RAW DATA —
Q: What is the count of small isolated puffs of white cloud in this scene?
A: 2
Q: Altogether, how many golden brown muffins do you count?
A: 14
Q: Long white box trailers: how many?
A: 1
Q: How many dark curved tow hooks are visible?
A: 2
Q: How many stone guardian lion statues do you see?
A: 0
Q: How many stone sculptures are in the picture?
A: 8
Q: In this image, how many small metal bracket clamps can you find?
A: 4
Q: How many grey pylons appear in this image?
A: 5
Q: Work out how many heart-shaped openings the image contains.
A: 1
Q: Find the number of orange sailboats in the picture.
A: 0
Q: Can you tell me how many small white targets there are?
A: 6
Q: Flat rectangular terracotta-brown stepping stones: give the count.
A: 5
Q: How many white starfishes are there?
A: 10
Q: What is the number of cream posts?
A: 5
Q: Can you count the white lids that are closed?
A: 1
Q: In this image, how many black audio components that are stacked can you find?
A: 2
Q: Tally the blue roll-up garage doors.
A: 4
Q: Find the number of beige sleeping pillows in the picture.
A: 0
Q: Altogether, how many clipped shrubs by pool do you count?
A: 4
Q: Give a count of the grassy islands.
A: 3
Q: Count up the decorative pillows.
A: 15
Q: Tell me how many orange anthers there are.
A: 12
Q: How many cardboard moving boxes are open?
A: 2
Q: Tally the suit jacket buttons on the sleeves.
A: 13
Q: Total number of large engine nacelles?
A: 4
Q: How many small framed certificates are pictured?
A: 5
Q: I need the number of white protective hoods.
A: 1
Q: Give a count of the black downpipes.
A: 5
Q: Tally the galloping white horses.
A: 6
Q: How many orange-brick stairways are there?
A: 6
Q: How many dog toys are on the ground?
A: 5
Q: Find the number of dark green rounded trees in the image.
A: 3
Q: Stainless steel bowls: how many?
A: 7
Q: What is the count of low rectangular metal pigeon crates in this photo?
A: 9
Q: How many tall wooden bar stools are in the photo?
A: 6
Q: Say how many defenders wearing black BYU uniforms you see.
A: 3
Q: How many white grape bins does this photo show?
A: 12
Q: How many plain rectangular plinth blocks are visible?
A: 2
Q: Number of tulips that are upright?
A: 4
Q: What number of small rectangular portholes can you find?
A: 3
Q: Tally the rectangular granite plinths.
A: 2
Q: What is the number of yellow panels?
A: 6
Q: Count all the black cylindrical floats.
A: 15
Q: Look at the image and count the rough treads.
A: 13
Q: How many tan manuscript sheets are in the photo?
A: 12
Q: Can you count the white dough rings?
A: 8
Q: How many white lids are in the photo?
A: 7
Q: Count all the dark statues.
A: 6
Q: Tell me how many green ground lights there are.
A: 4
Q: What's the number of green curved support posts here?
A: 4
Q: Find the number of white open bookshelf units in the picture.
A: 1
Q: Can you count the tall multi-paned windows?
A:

WHAT IS NEEDED —
Repeat the material word for word, leaving out no line.

COMPLETED TASK —
Q: What is the count of small isolated puffs of white cloud in this scene?
A: 2
Q: Altogether, how many golden brown muffins do you count?
A: 14
Q: Long white box trailers: how many?
A: 1
Q: How many dark curved tow hooks are visible?
A: 2
Q: How many stone guardian lion statues do you see?
A: 0
Q: How many stone sculptures are in the picture?
A: 8
Q: In this image, how many small metal bracket clamps can you find?
A: 4
Q: How many grey pylons appear in this image?
A: 5
Q: Work out how many heart-shaped openings the image contains.
A: 1
Q: Find the number of orange sailboats in the picture.
A: 0
Q: Can you tell me how many small white targets there are?
A: 6
Q: Flat rectangular terracotta-brown stepping stones: give the count.
A: 5
Q: How many white starfishes are there?
A: 10
Q: What is the number of cream posts?
A: 5
Q: Can you count the white lids that are closed?
A: 1
Q: In this image, how many black audio components that are stacked can you find?
A: 2
Q: Tally the blue roll-up garage doors.
A: 4
Q: Find the number of beige sleeping pillows in the picture.
A: 0
Q: Altogether, how many clipped shrubs by pool do you count?
A: 4
Q: Give a count of the grassy islands.
A: 3
Q: Count up the decorative pillows.
A: 15
Q: Tell me how many orange anthers there are.
A: 12
Q: How many cardboard moving boxes are open?
A: 2
Q: Tally the suit jacket buttons on the sleeves.
A: 13
Q: Total number of large engine nacelles?
A: 4
Q: How many small framed certificates are pictured?
A: 5
Q: I need the number of white protective hoods.
A: 1
Q: Give a count of the black downpipes.
A: 5
Q: Tally the galloping white horses.
A: 6
Q: How many orange-brick stairways are there?
A: 6
Q: How many dog toys are on the ground?
A: 5
Q: Find the number of dark green rounded trees in the image.
A: 3
Q: Stainless steel bowls: how many?
A: 7
Q: What is the count of low rectangular metal pigeon crates in this photo?
A: 9
Q: How many tall wooden bar stools are in the photo?
A: 6
Q: Say how many defenders wearing black BYU uniforms you see.
A: 3
Q: How many white grape bins does this photo show?
A: 12
Q: How many plain rectangular plinth blocks are visible?
A: 2
Q: Number of tulips that are upright?
A: 4
Q: What number of small rectangular portholes can you find?
A: 3
Q: Tally the rectangular granite plinths.
A: 2
Q: What is the number of yellow panels?
A: 6
Q: Count all the black cylindrical floats.
A: 15
Q: Look at the image and count the rough treads.
A: 13
Q: How many tan manuscript sheets are in the photo?
A: 12
Q: Can you count the white dough rings?
A: 8
Q: How many white lids are in the photo?
A: 7
Q: Count all the dark statues.
A: 6
Q: Tell me how many green ground lights there are.
A: 4
Q: What's the number of green curved support posts here?
A: 4
Q: Find the number of white open bookshelf units in the picture.
A: 1
Q: Can you count the tall multi-paned windows?
A:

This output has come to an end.